MATERIALS AND METHODS: A Markov cohort model was developed with 3 states: stable disease (during first- or second-line treatment), disease event, and death. Newly diagnosed patients with low- to intermediate-risk APL were included and each month could remain in their current health state or move to another. Treatment consisted of ATO + ATRA, ATRA + idarubicin (IDA), or ATRA + cytarabine (AraC) + additional chemotherapy. After an initial disease event, patients discontinued first-line therapy and switched to a second-line ATO regimen. Efficacy and safety data were obtained from published trials; quality of life/utility estimates were obtained from the literature; costs were obtained from US data sources. Costs and outcomes over time were used to calculate incremental cost-effectiveness ratios (ICERs).
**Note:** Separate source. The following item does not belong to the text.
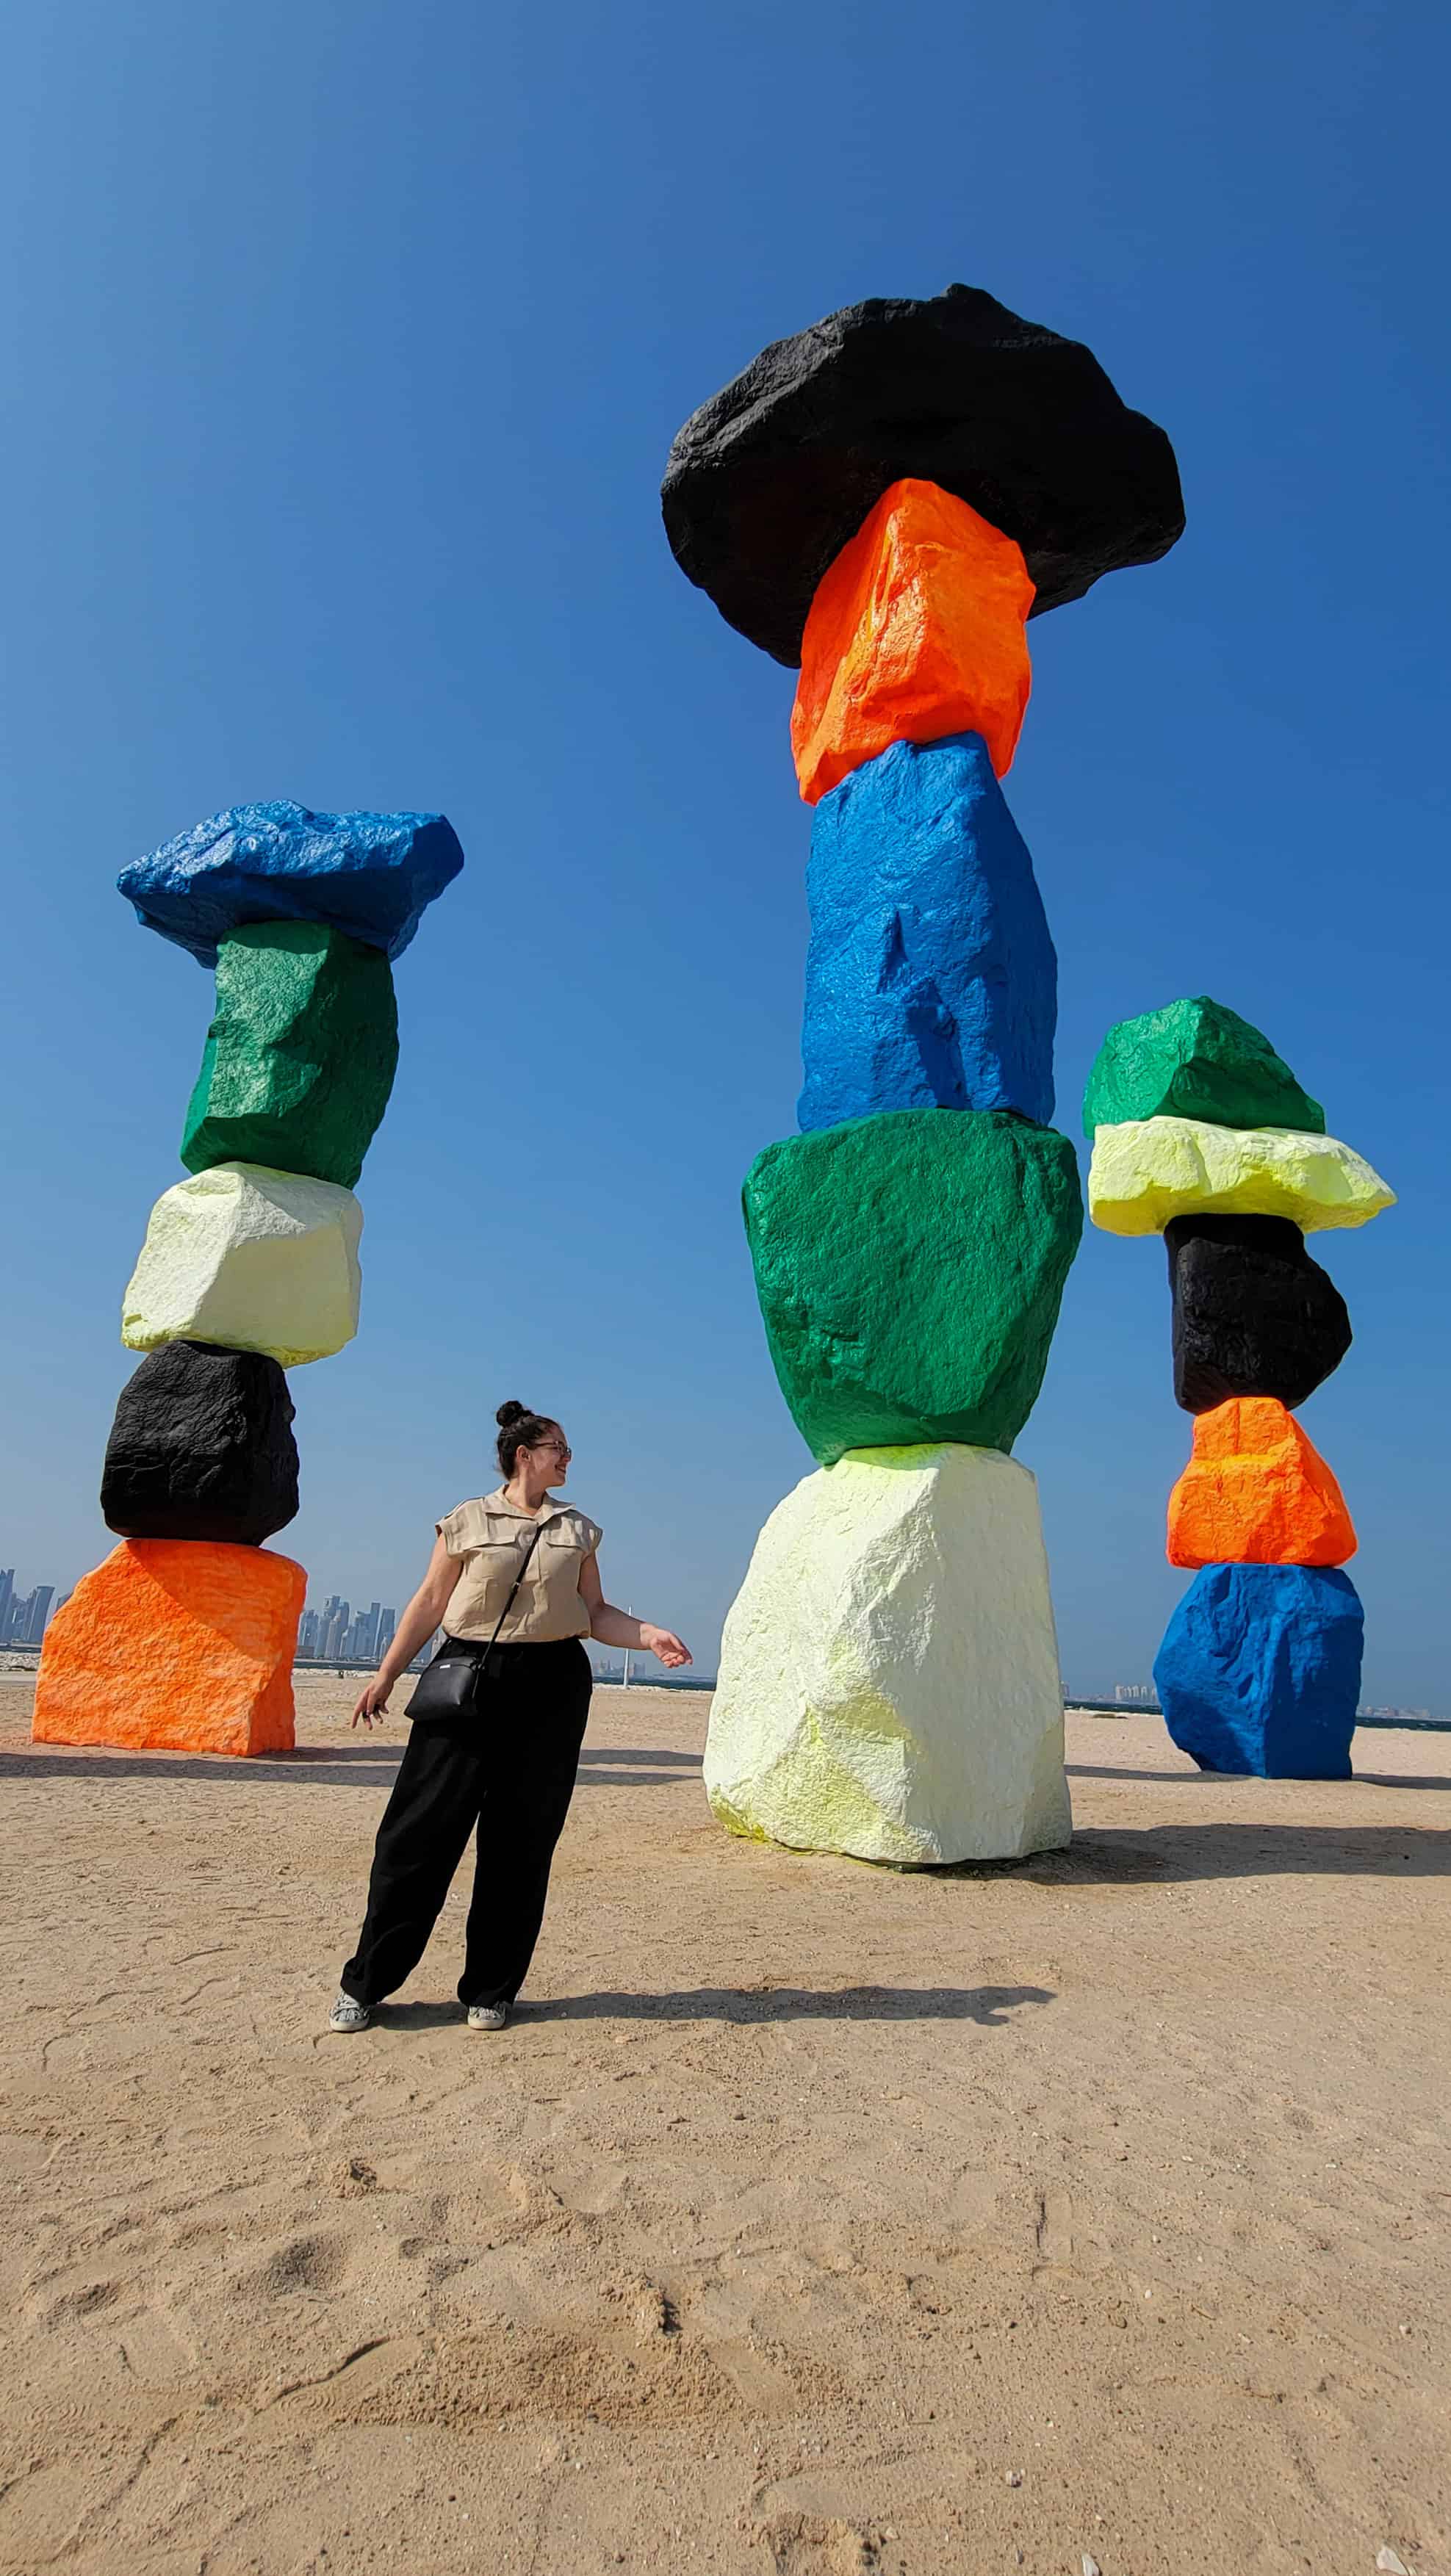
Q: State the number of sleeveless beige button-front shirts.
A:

Deterministic and probabilistic sensitivity analyses were conducted.

RESULTS: Compared to ATRA + AraC + additional chemotherapy, ATRA + IDA treatment had ICERs of $2933 per life-year (LY) saved and $3122 per quality-adjusted life-year (QALY) gained. Compared to the ATRA + IDA regimen, first-line ATO + ATRA treatment had ICERs of $4512 per LY saved and $5614 per QALY gained. Results were sensitive to changes in pharmacy costs of the ATO + ATRA regimen during consolidation.

CONCLUSION: The ATO + ATRA regimen is highly cost-effective compared to ATRA + AraC + additional chemotherapy or ATRA + IDA in the treatment of newly diagnosed low- to intermediate-risk APL patients.